> [Work to complete]
Copy each line of the following data that contains "many".

--- Material provided ---

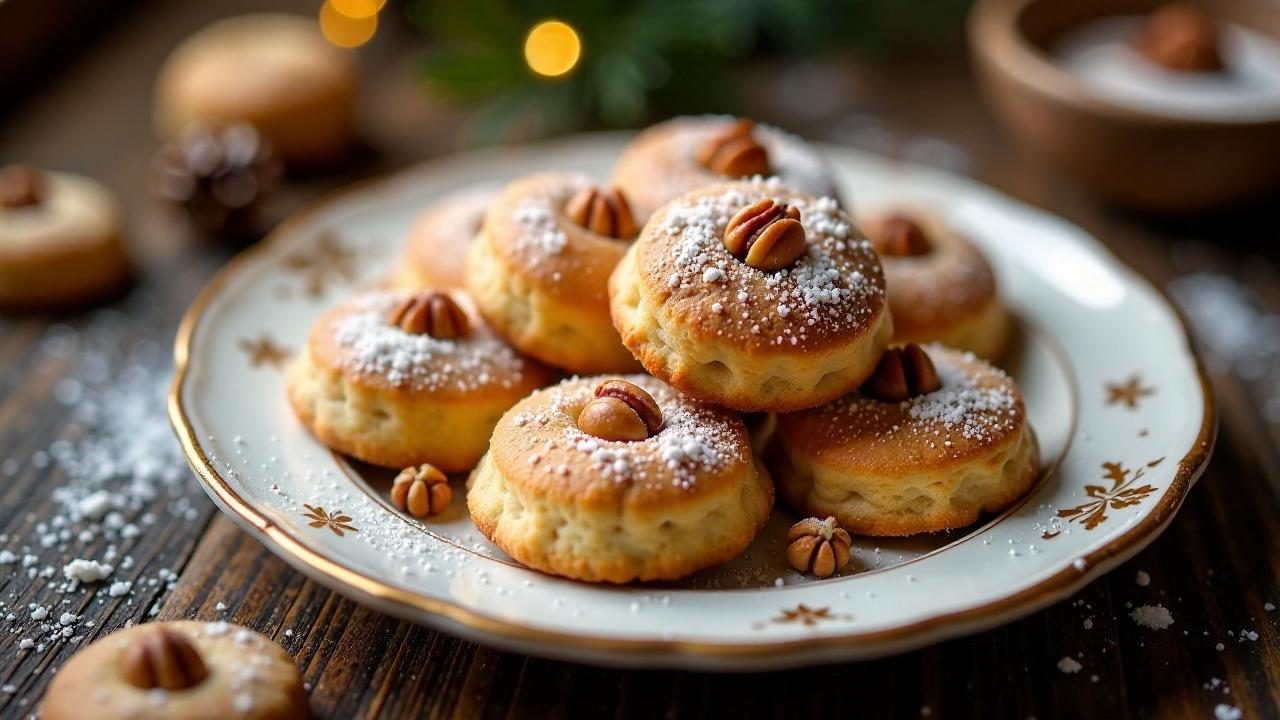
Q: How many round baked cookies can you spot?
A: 11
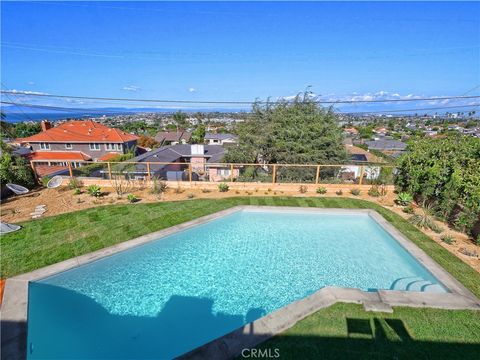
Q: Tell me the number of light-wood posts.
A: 9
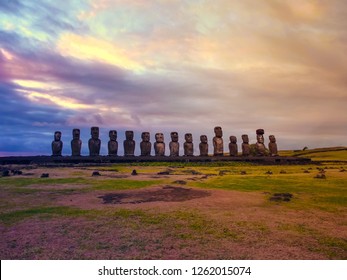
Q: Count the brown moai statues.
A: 15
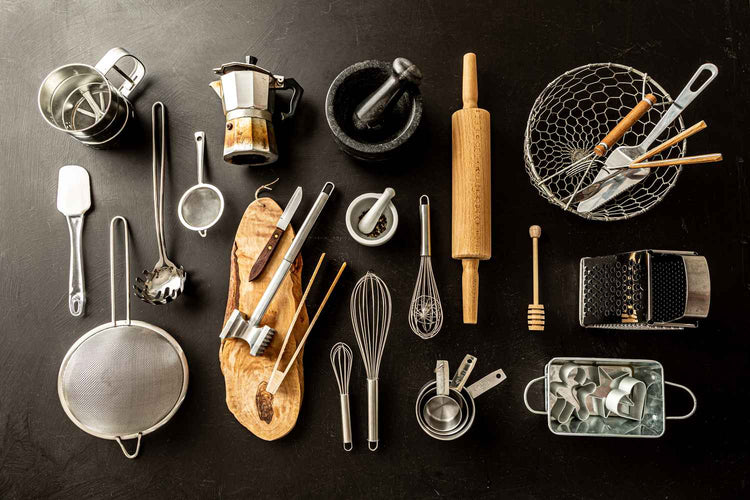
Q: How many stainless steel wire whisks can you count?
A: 3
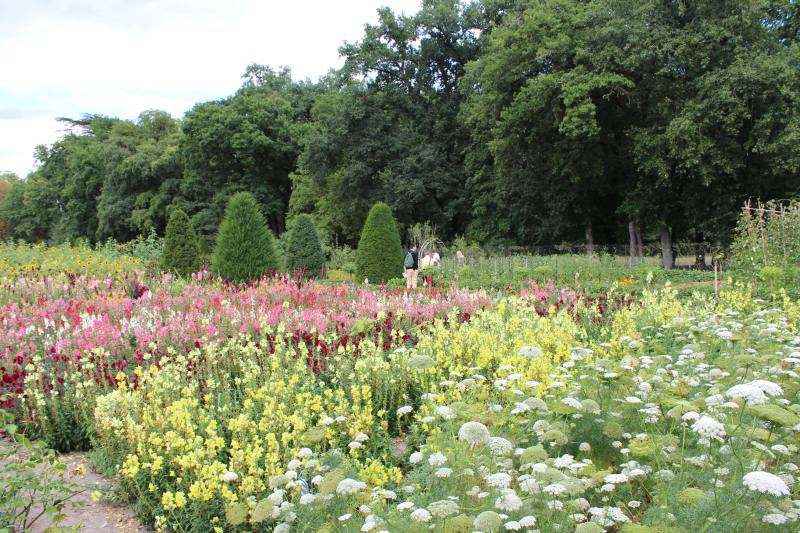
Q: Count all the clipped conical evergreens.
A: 4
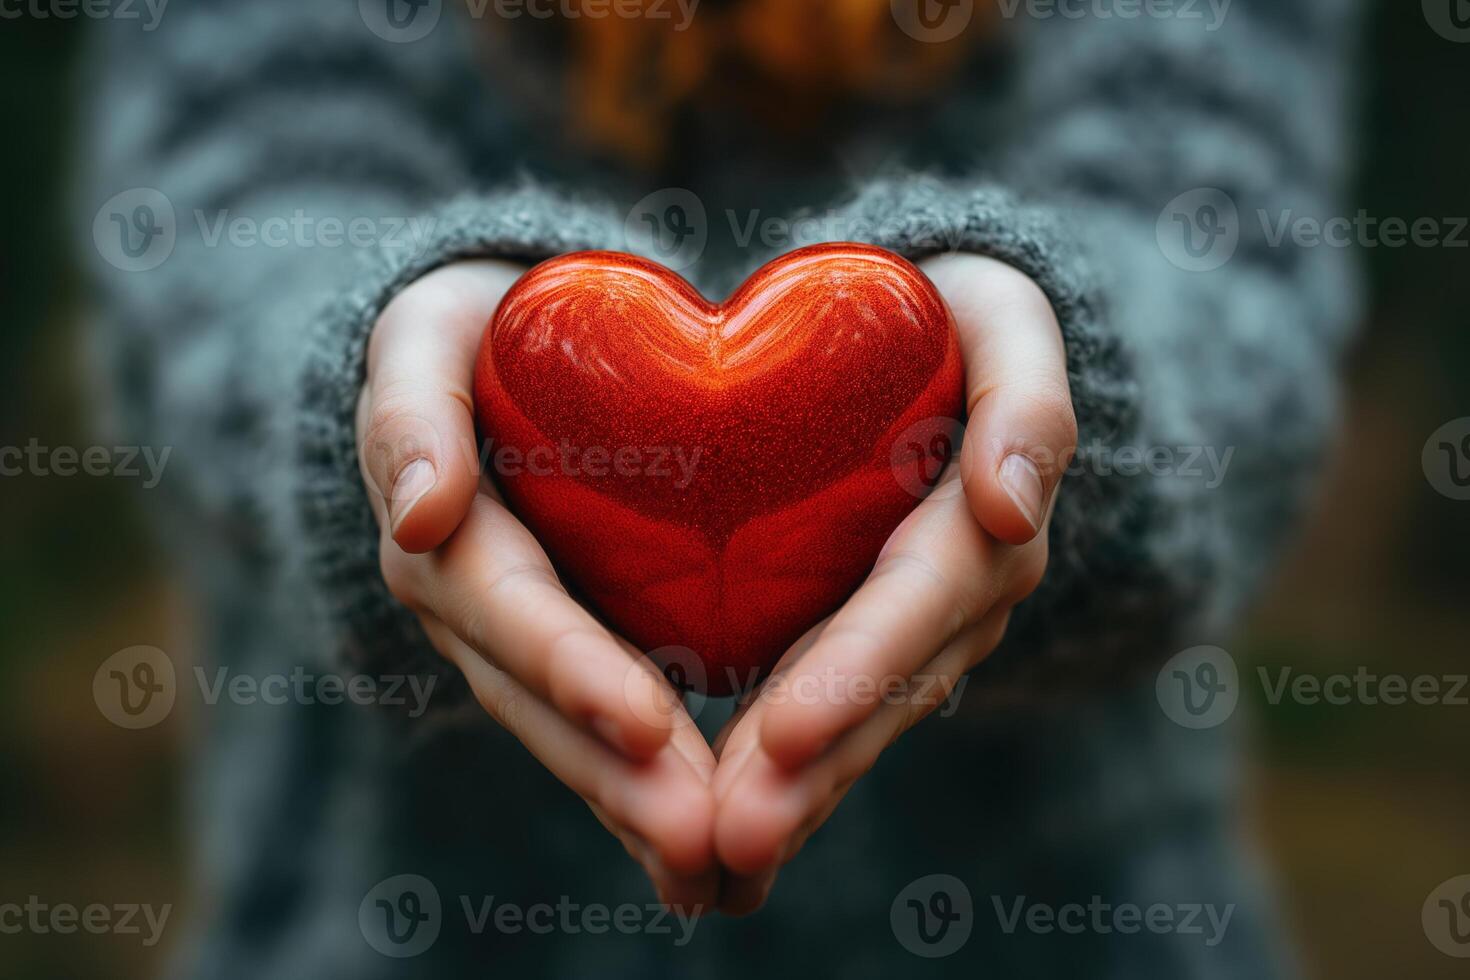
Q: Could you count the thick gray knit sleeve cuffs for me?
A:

---

> [Exercise solution]
Q: How many round baked cookies can you spot?
Q: How many stainless steel wire whisks can you count?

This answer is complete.